**YOUR OBJECTIVE**
Once the pictures are set aside, copy everything else in the records exactly.

**DATA FOR ANALYSIS**
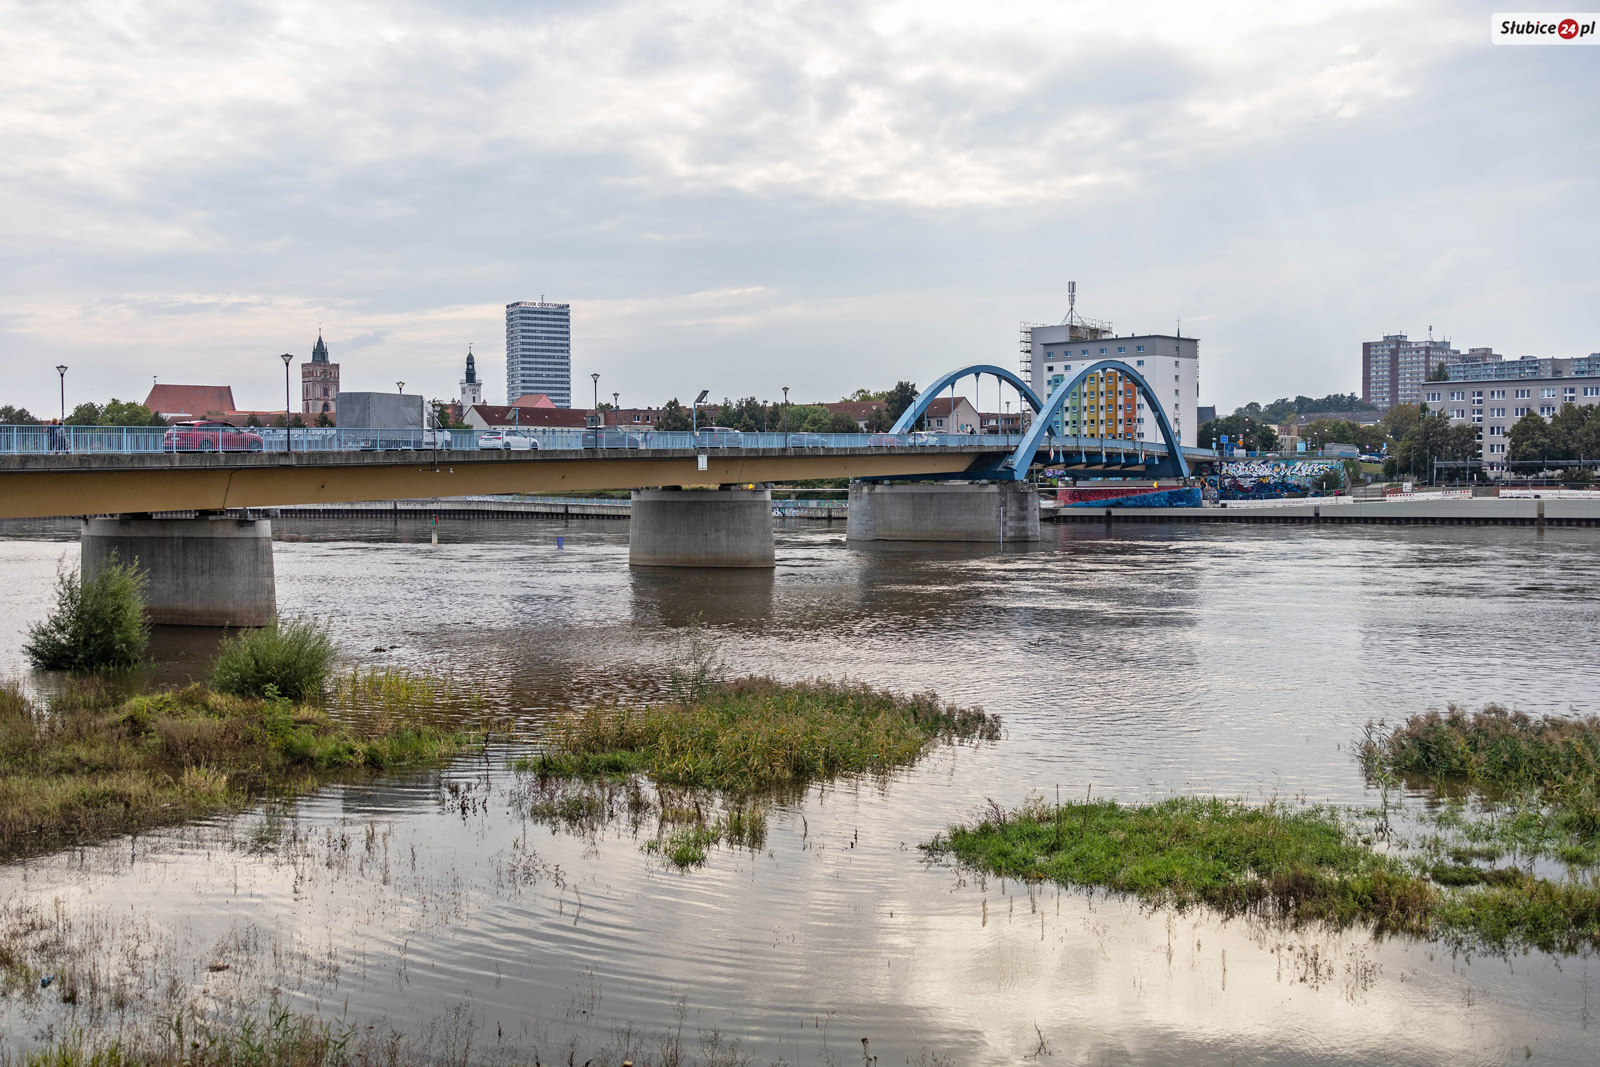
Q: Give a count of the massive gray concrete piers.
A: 3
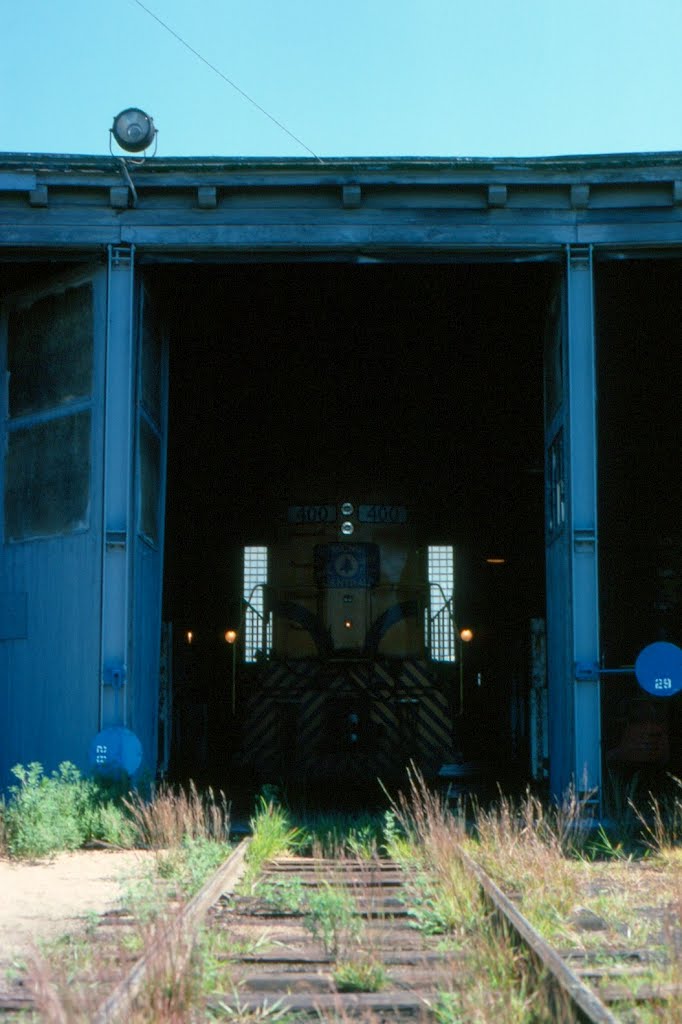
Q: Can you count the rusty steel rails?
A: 2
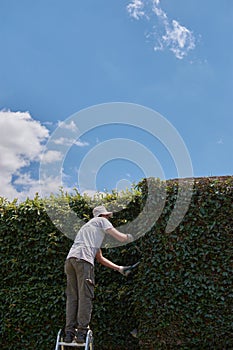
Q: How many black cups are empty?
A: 0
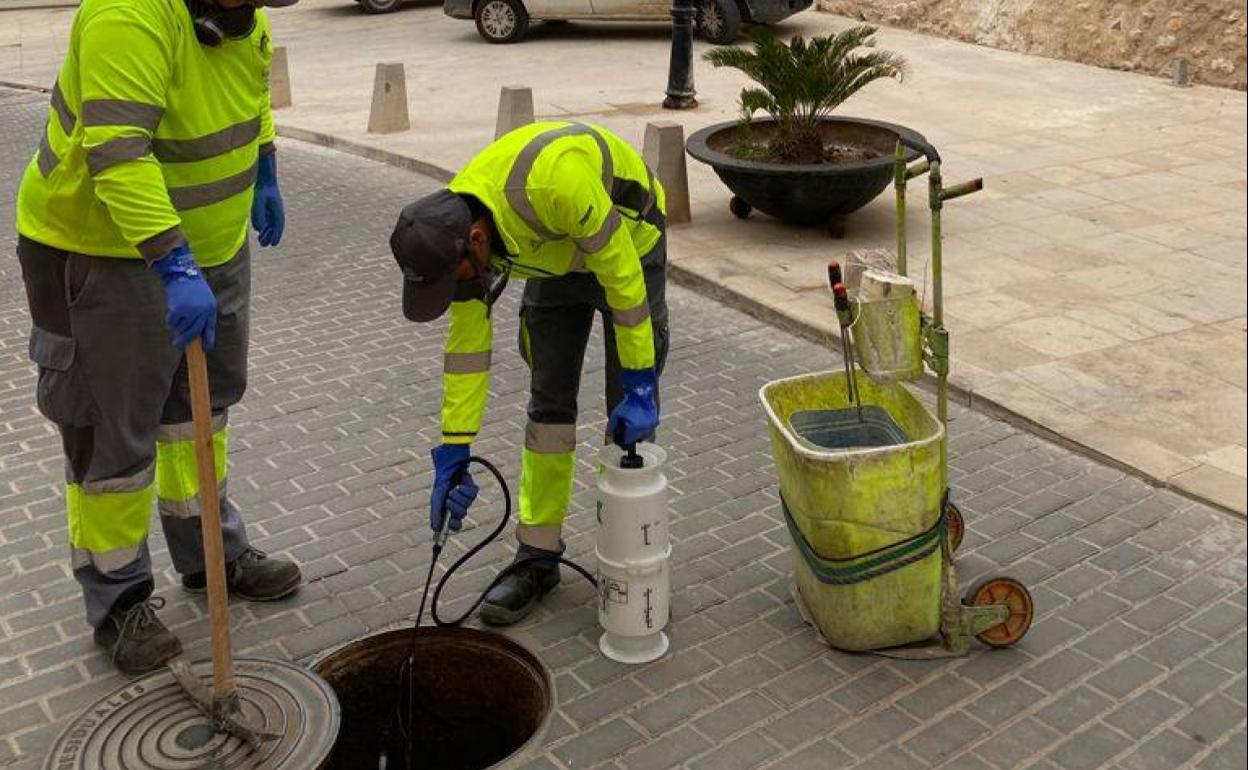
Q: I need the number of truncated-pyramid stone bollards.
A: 4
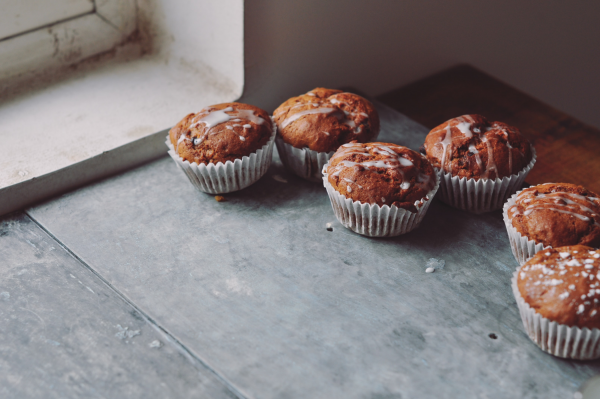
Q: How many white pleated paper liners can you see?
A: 6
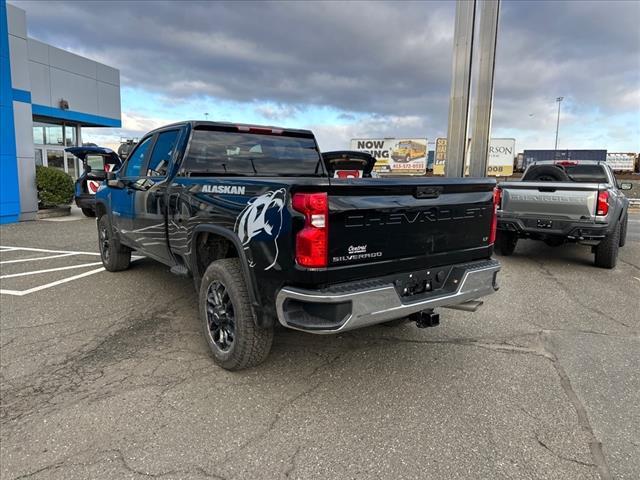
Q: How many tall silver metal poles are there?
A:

**EXPECTED ANSWER**
Q: Give a count of the massive gray concrete piers.
A: 3
Q: Can you count the rusty steel rails?
A: 2
Q: How many black cups are empty?
A: 0
Q: I need the number of truncated-pyramid stone bollards.
A: 4
Q: How many white pleated paper liners can you see?
A: 6
Q: How many tall silver metal poles are there?
A:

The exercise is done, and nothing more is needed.